Saka : Let's Be Friends

30.1K 4K 164
                                    

Author's Note :D

Ya ampuuunn, berdebuuuu... *lap lap lapak watty pake kaos butut* :D Hehehe, masih pada inget sama cerita ini nggak yaaa... Berhubung part ini pendek, jadi saya akan update dua part langsung dalam waktu 15 menit. DUA! Semoga cukup untuk memuaskan dahaga kalian semua di siang yang panas membahana ini.

Selamat Menikmati! :D

___________________________________________________________________________


Aku melirik Laksmi yang masih tampak muram. Aku menghela napas. Iya lah, kalau jadi dia, aku juga pastinya tertekan. Shock berat. Orang yang selama ini ia anggap Papa, ternyata adalah orang lain. Tiba-tiba saja ia tercerabut dari akarnya. Keluarga satu-satunya yang benar-benar berhubungan darah dengannya hanya tinggal Opa-nya, ayah dari Mamanya. Beliau jugalah yang membantu persiapan pernikahan kami, hanya dalam hitungan hari. Orang kaya yang berkuasa memang beda ya.

And here we are at last, setelah acara pernikahan sederhana di rumah Opa Benny tadi pagi. Aku dan Laksmi sekarang berada di rumah kami yang baru. Rumah mewah di kawasan Pejaten ini juga hadiah dari Opa Benny. Walaupun awalnya aku menolak, tapi Opa Benny memaksa, dengan penuh permohonan. Beliau bilang, hanya ini yang bisa beliau lakukan untuk cucu satu-satunya. Mama juga mendukungku untuk pindah berdua dengan Silvia, katanya agar kami berdua bisa lebih dekat. Meskipun sebenarnya aku berat meninggalkan Mama, namun Mama berkata kalau beliau baik-baik saja. Lagipula rumah Mama juga tidak jauh dari rumah ini. Ya sudahlah, nikmati saja. Kalau kata Bima sih, mumpung gratis! Kapan lagi! Hhh. Dasar Bima mental gratisan!

"Laksmi? Kamu nggak mau ganti baju dulu?" tanyaku pelan pada Laksmi yang masih duduk termangu di tepi tempat tidur di kamar pengantin kami yang dihias dengan bunga-bunga lily putih, yang diimpor khusus dari Taiwan atau mana lah. Laksmi menoleh ke arahku.

"Hah?" ia menatapku bengong. Aku tersenyum kecil.

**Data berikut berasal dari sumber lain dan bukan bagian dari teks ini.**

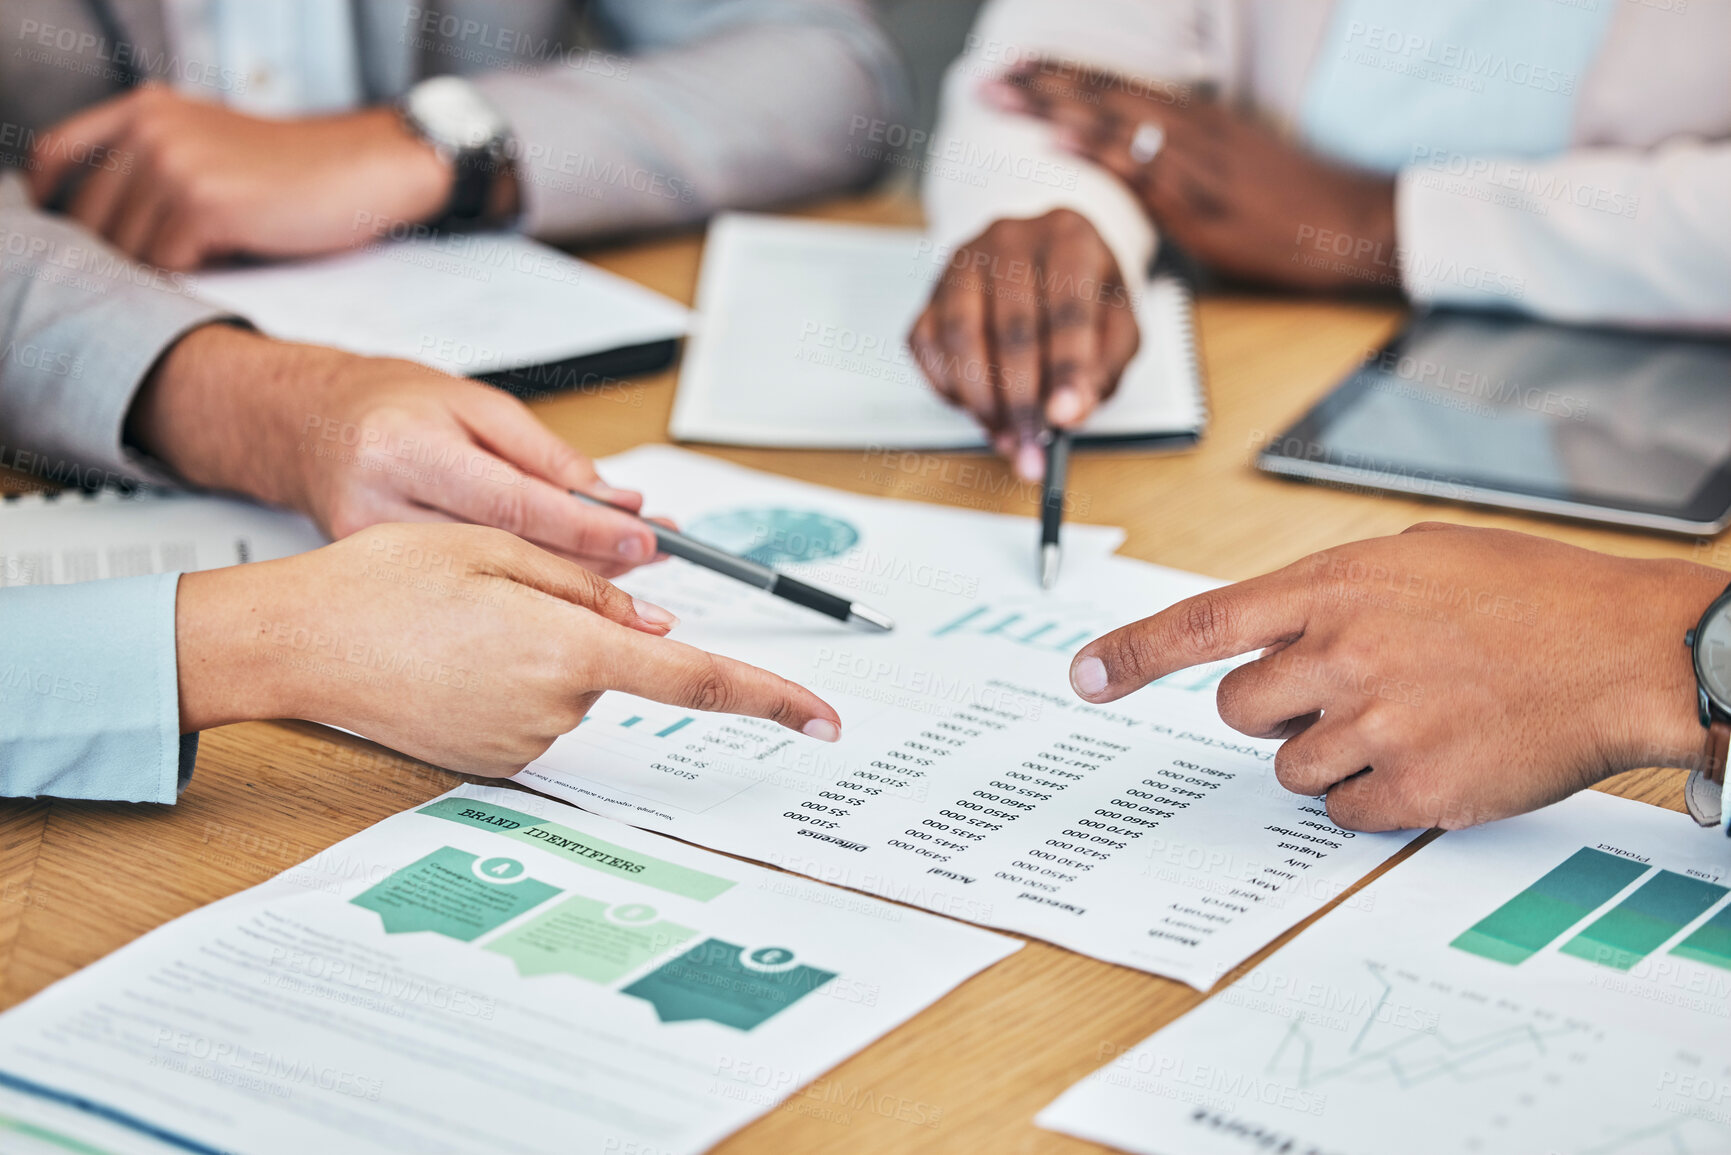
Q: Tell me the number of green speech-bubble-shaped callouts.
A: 3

"Kamu nggak mau ganti baju dulu? Nggak gerah apa, pakai kebaya begitu?" tanyaku. Laksmi menunduk, menatap kebaya putihnya yang sangat mewah, penuh rajutan tangan halus bermotif bunga lily, dengan taburan swarovsky. Kalau kata Nania, sepertinya ada berlian juga nyempil di situ, melihat dari kilaunya. Buset deh. Kebaya pengantin itu dipesan khusus, sekali lagi, hanya dalam hitungan hari. Bunga lily adalah bunga favorit Laksmi.

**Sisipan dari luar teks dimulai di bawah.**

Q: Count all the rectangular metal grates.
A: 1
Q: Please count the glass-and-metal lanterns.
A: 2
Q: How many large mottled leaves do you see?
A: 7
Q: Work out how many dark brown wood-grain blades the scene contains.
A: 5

"Mmm... Iya, aku mau ganti. Bentar, masih lemes..." Laksmi meringis. Aku menghampirinya.

"Are you okay? Mau aku bantu?" tanyaku. Laksmi menatapku, wajahnya merona. Astaga. Bukannya waktu itu aku juga pernah membantu melucuti pakaiannya? Walaupun dalam konteks yang berbeda. Melihat wajahnya yang bersemu merah, membuatku salah tingkah. Kenapa kami berdua jadi canggung begini sih?

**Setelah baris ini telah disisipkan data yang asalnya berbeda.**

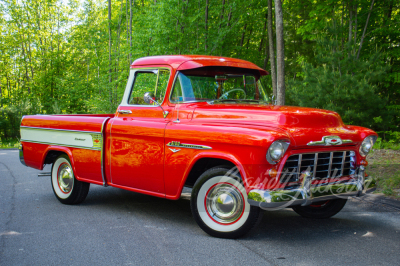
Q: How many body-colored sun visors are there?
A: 1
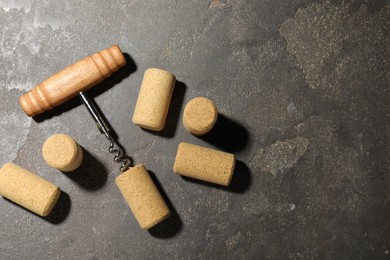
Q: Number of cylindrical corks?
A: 6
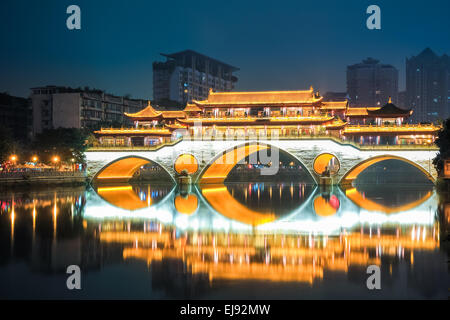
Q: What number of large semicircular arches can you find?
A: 3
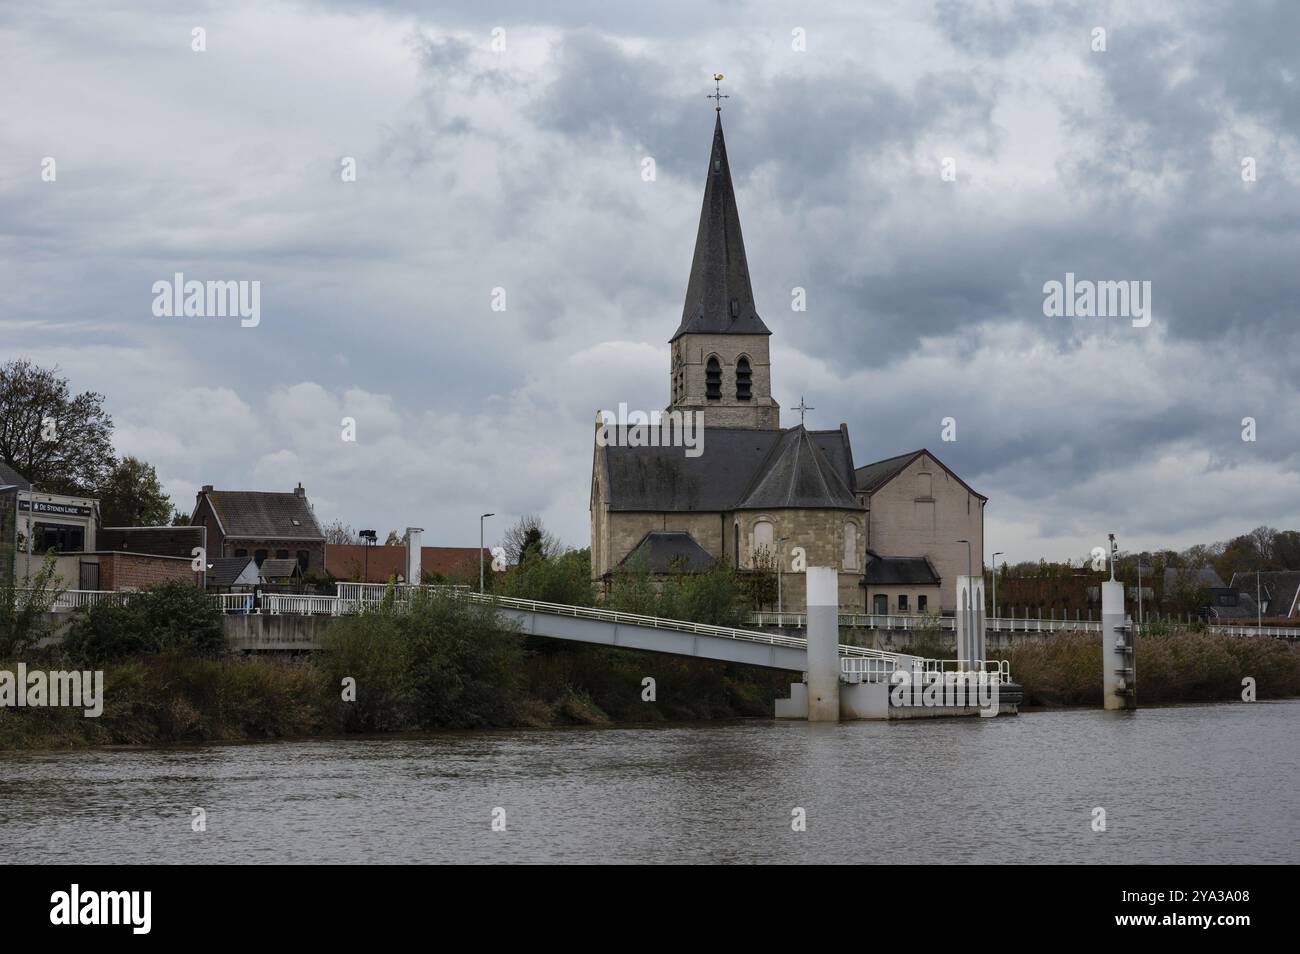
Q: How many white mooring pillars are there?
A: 3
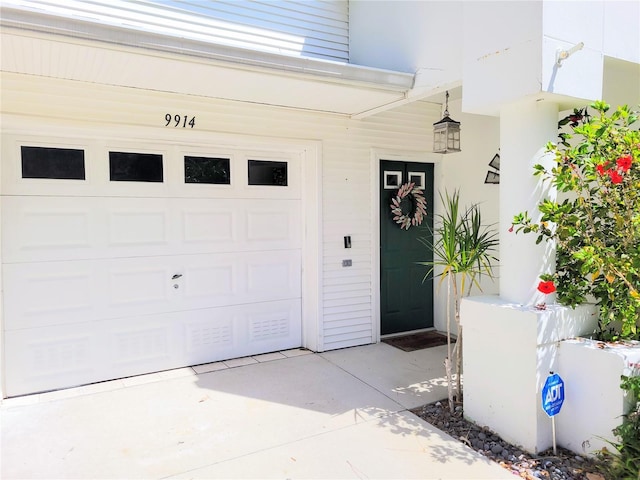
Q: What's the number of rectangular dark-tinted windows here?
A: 4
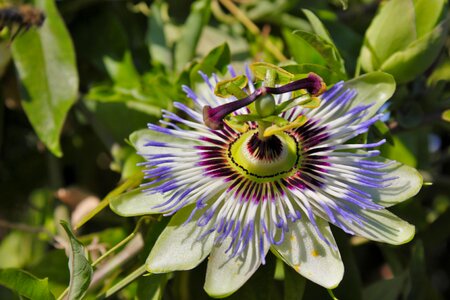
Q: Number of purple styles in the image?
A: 2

"Eeeeng, nggak apa-apa?" Laksmi malah balik bertanya.

"Nggak apa-apa. Hadap sana, aku bantu buka kancingnya," ujarku. Aku duduk dibelakang Laksmi, menatap deretan mutiara yang berbaris rapi di sepanjang punggungnya. Walah, nggak kurang banyak nih? Aku mulai membuka kancing-kancing itu satu persatu, menghayati setiap butirnya, menyentuh lembut kulit halus Laksmi di baliknya, sampai akhirnya semua kancing yang totalnya ada 79 buah terbuka semua. Laksmi buru-buru berbalik menghadapku sambil memegangi bagian depan kebayanya, dan tersenyum.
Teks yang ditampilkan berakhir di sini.